Die oberfränkische Industrie- und Handelskammer ist mit gemischten Gefühlen ins neue Jahr gestartet. Zum Beispiel hat die regionale Industrie nach Angaben der Kammer deutlich an Arbeitsplätzen verloren. Für verhaltenen Optimismus sorgen hingegen die angekündigten, staatlichen Milliardenausgaben für Infrastruktur und Verteidigung.
IHK-Sprecher Peter Belina:
Das kommt letztlich auch unserer Wirtschaft zugute und damit auch den Arbeitsplätzen. Dieses kleine Wachstum wird aber nicht dazu führen, dass es richtig aufwärts geht. Es ist aber sehr wichtig, dass der Staat wieder deutlich mehr in Infrastruktur investiert, damit die endlich auch auf einen Stand kommen, der dem 21. Jahrhundert entspricht.

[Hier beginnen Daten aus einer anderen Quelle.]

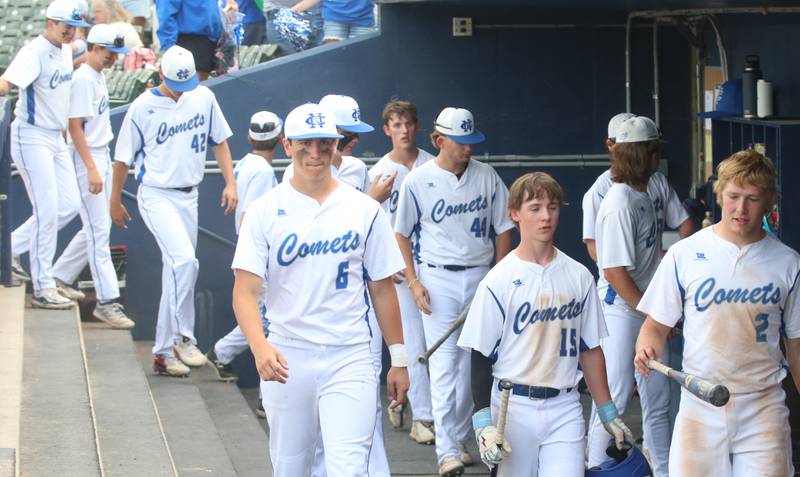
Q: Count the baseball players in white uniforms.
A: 12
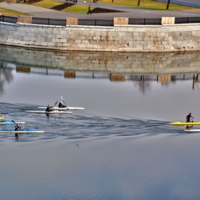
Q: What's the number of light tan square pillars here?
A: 4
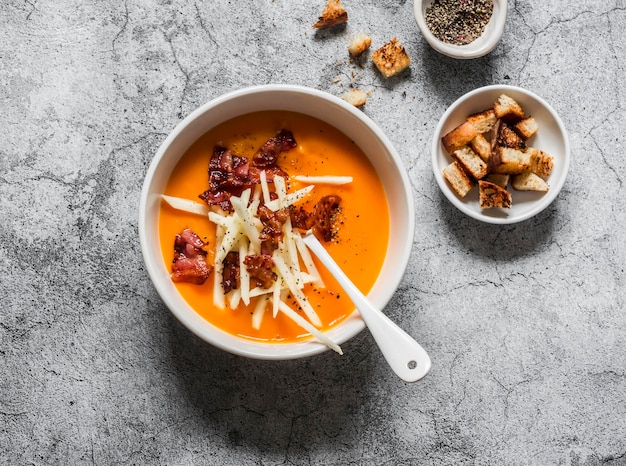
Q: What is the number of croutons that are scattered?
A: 4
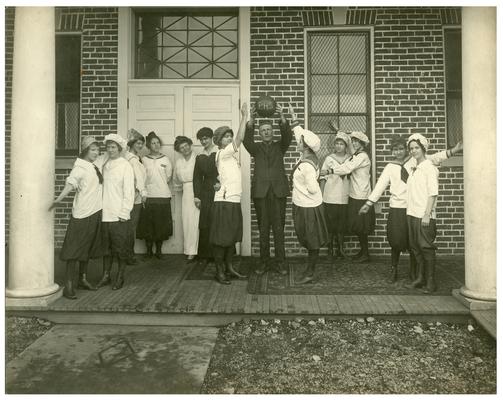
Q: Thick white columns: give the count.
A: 2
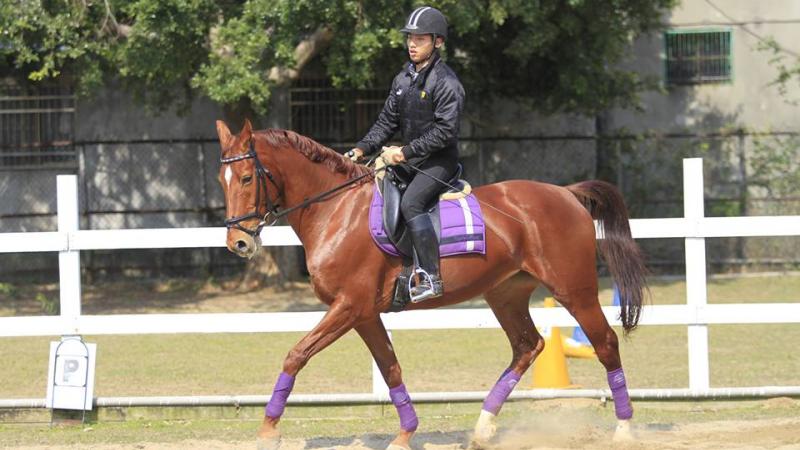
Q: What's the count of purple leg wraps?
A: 4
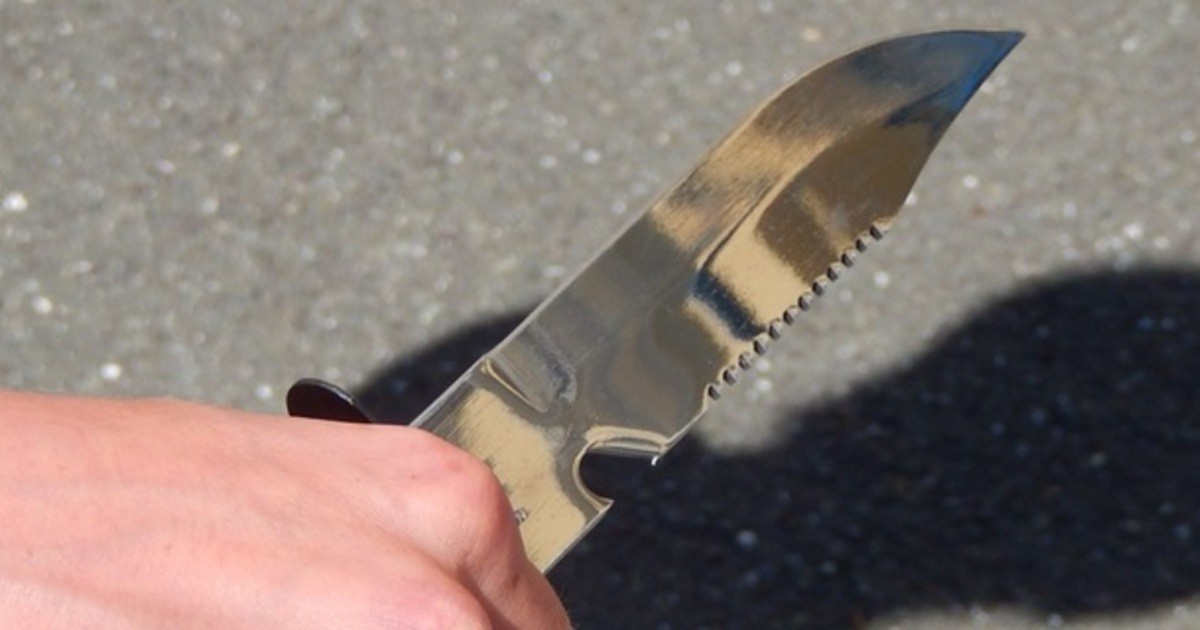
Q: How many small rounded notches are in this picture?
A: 12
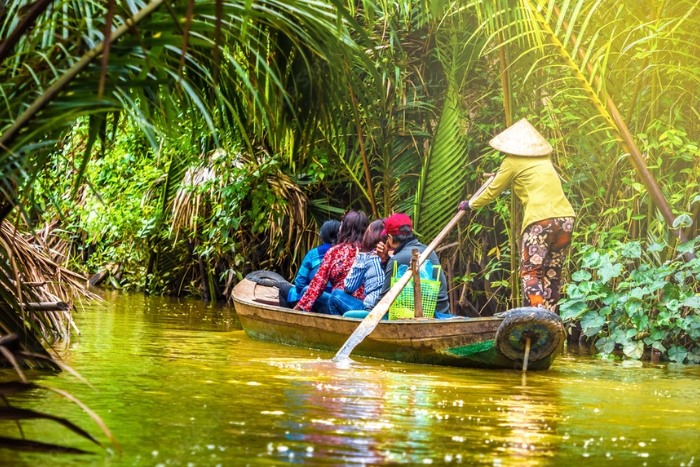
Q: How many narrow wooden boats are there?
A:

Von den Investitionen könnten in Oberfranken vor allem Automobilzulieferbetriebe profitieren, so Belina weiter. Dass sie die Defizite in der Branche ausgleichen werden, glaubt er aber nicht.
„In wenigen Jahren ist Deutschland vom Motor Europas zum kranken Mann Europas abgestiegen.“ So bewertet Belina die aktuelle Wirtschaftslage im Land. Das Wachstum in anderen EU-Staaten und vor allem in China sei spürbar höher.
Das prognostizierte Wachstum für 2026 ist ein Tropfen auf den heißen Stein. Gerade Industrie und Bau sind weiter im Minus – und vor allem bei den Investitionen hinken wir weiterhin hinterher.
Die IHK beobachte eine Entkoppelung der Warenexporte vom Welthandel, so Belina weiter. Deutschland habe letztes Jahr weniger exportiert und deutlich mehr importiert. Und: während sich die Unternehmen – auch hier in der Region – mit bürokratischen Auflagen befassen müssten, könne sich die Konkurrenz auf den Verkauf ihrer Produkte konzentrieren.